A plan to bring sports betting to Oklahoma is receiving backlash from federally recognized tribes.
Gov. Kevin Stitt’s proposed plan for regulated sports betting in Oklahoma is being opposed by state tribes as they believe it violates their gaming compacts and rights to exclusively offer wagering in the state. Stitt’s plan, which was first announced last year, proposes to allow retail sports betting in the state at tribal casinos and gaming establishments while online wagering would be offered through the Oklahoma Lottery Commission (OLC).
Stitt’s plan calls for wagering at brick-and-mortar sportsbooks to be taxed at a 15% rate, while online wagering would see a 20% rate for operators that pay a $100,000 annual license fee.

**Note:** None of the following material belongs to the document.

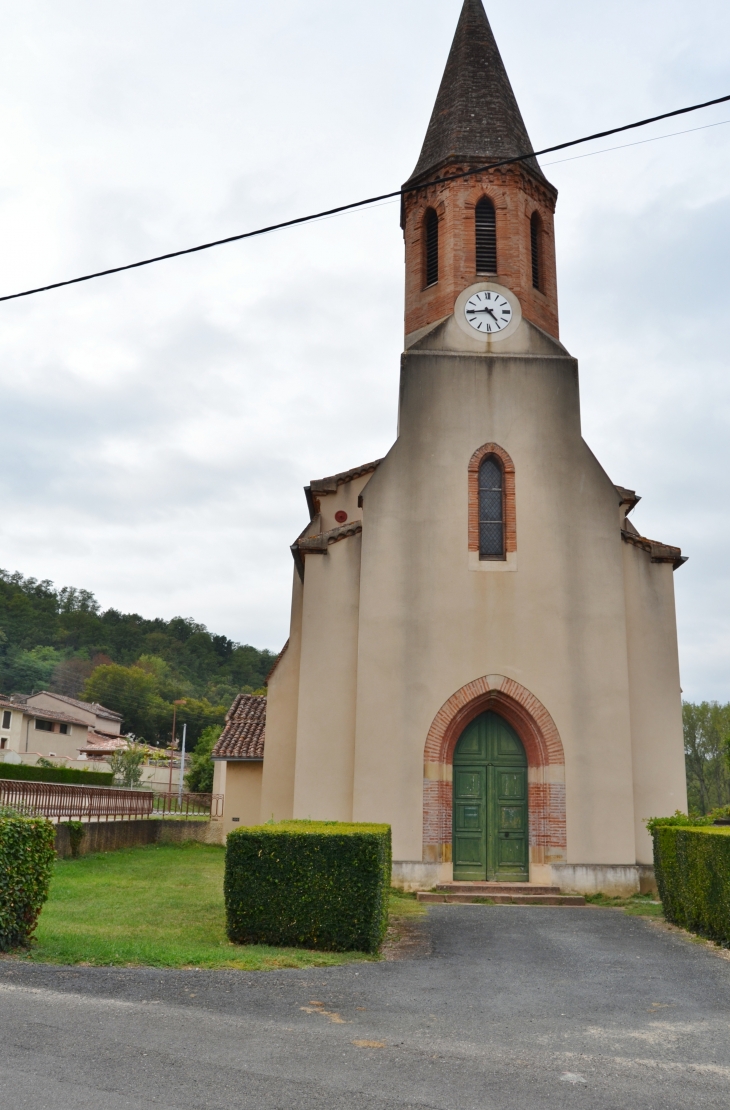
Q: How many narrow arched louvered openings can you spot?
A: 3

Tribes in Oklahoma have opposed this plan, which calls for no college prop betting, as it puts them in direct competition with commercial sportsbooks and takes away their exclusive right to offer regulated wagering in the state following the renewal of gaming compacts in 2020.
The tribes maintained their gaming compacts in 2020 following contentious legal proceedings that saw the United States District Court for the Western District of Oklahoma rule that gaming compacts automatically renewed for 15 years. Tribes had previously sued Stitt, who said they expired.
Oklahoma’s tribes continued to be at odds with Stitt as he crafted his plan for sports betting.
“The Oklahoma Indian Gaming Association was not consulted prior to Gov. Stitt releasing his sports betting plan,” said the non-profit organization last November. “The members of the OIGA have been preparing to receive an offer from the state on sports betting for the past couple of years, and while we appreciate Gov. Stitt finally joining the sports betting conversation, to date he has not engaged in meaningful and respectful government-to-government discussion with tribes.”
Oklahoma lawmakers making other attempts to authorize sports betting
Earlier this month, Sen. Casey Murdock introduced Senate Bill 1434, which proposes to allow federally recognized tribes in Oklahoma to offer sports betting through contracts with the state lottery. Online wagering would be permitted to retailers that are awarded a license by the OLC.
Retailers would be required to pay an initial $500,000 license fee with licenses renewed annually for $100,000. SB 1434, which had its second reading on Feb. 6, has been referred to the state’s Appropriations Committee.